The console-script `kernel-ci-cloud-runner` is bound to `kernel_ci_cloud_labs.cli:main` (`setup.py`). `main()` builds a nested argparse tree (`cloud` -> `command` -> `setup_command`) and dispatches via `args.func(args)`. When no `func` is bound (incomplete subcommand), it prints help for the *deepest subparser reached* and exits code `1`: `setup` help when `cloud==aws and command==setup`, otherwise the `aws` parser help, otherwise the top-level parser help.

The pipeline-running subcommand `aws run` is handled by `cmd_run`. Control flow:

1. Set up logging into a fresh run directory.
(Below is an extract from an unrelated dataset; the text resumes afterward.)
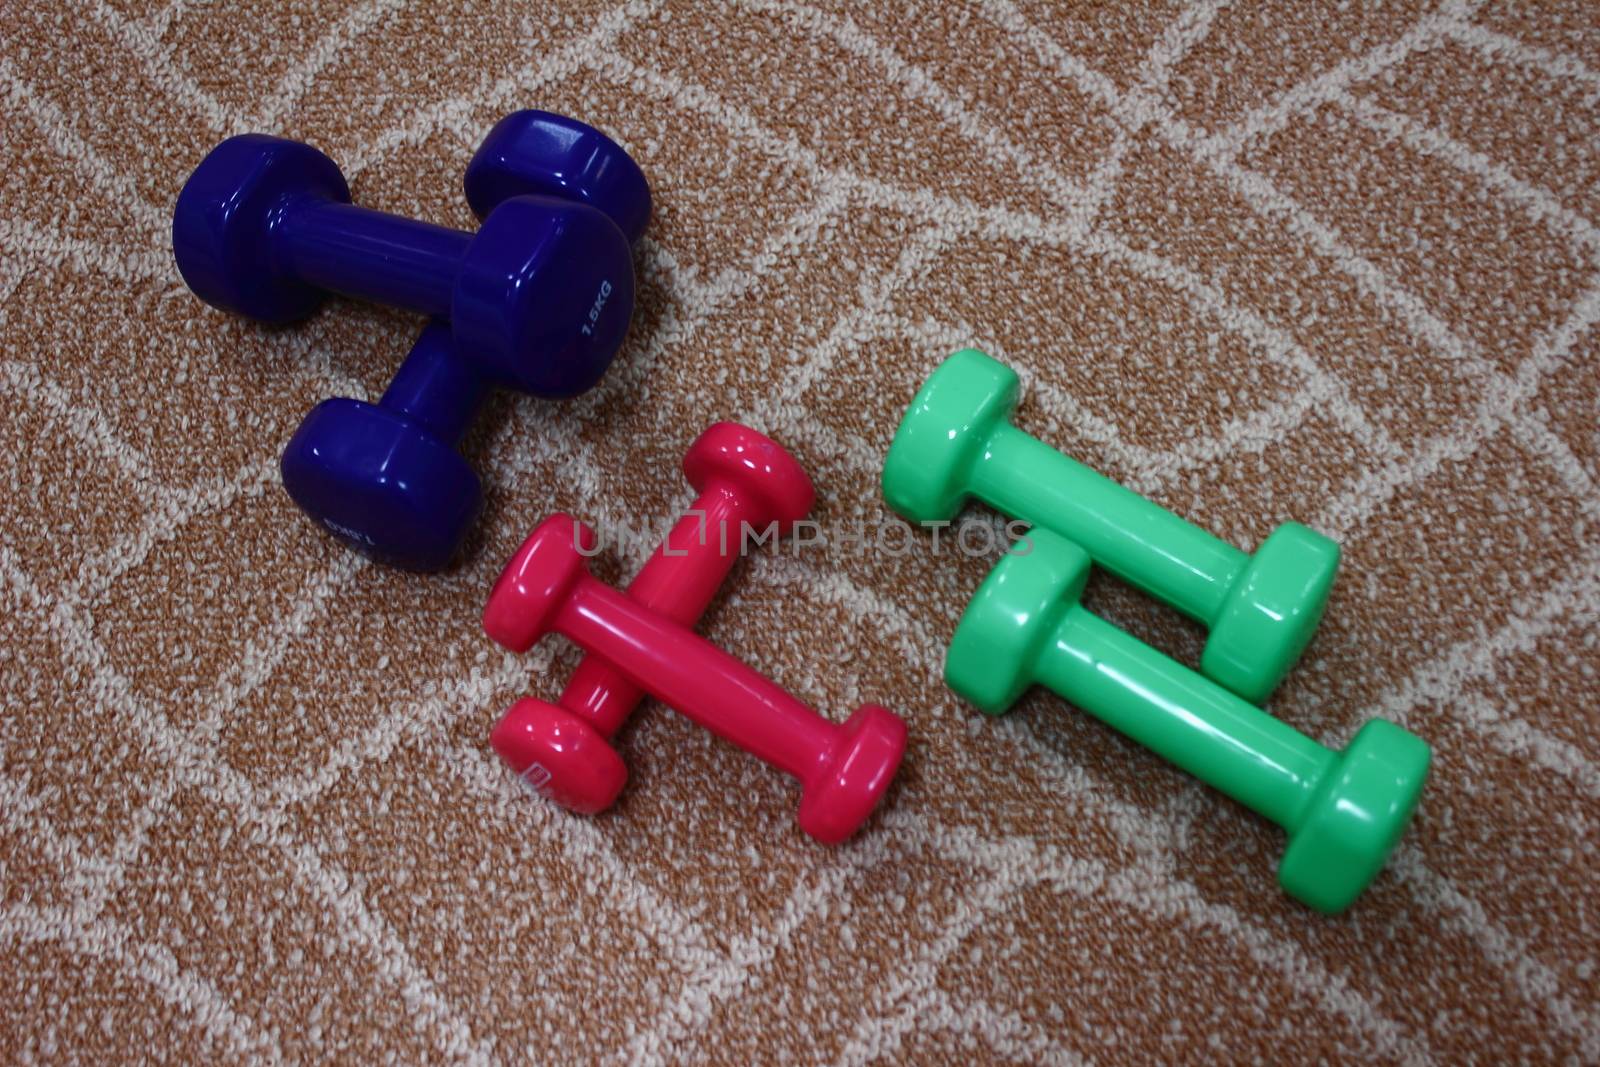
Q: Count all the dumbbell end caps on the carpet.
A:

2. Resolve config path: `config_path = args.config` by default, but **if `args.config_s3` is set, config is downloaded from S3 to a `NamedTemporaryFile(delete=False)` and `config_path` is reassigned** - so `--config-s3` takes precedence over `--config` (used for EventBridge-style triggers passing config in S3).
3. `import_all_packages` runs for `providers`, `storage`, `auth` *before* config load and registry lookups.
4. Load config JSON and call `load_credentials(config_path)`.
5. Build `auth`, the merged `storage_config` + `storage`, then `provider`.
6. Call `run_pipeline(provider, storage, run_dir=run_dir)` directly.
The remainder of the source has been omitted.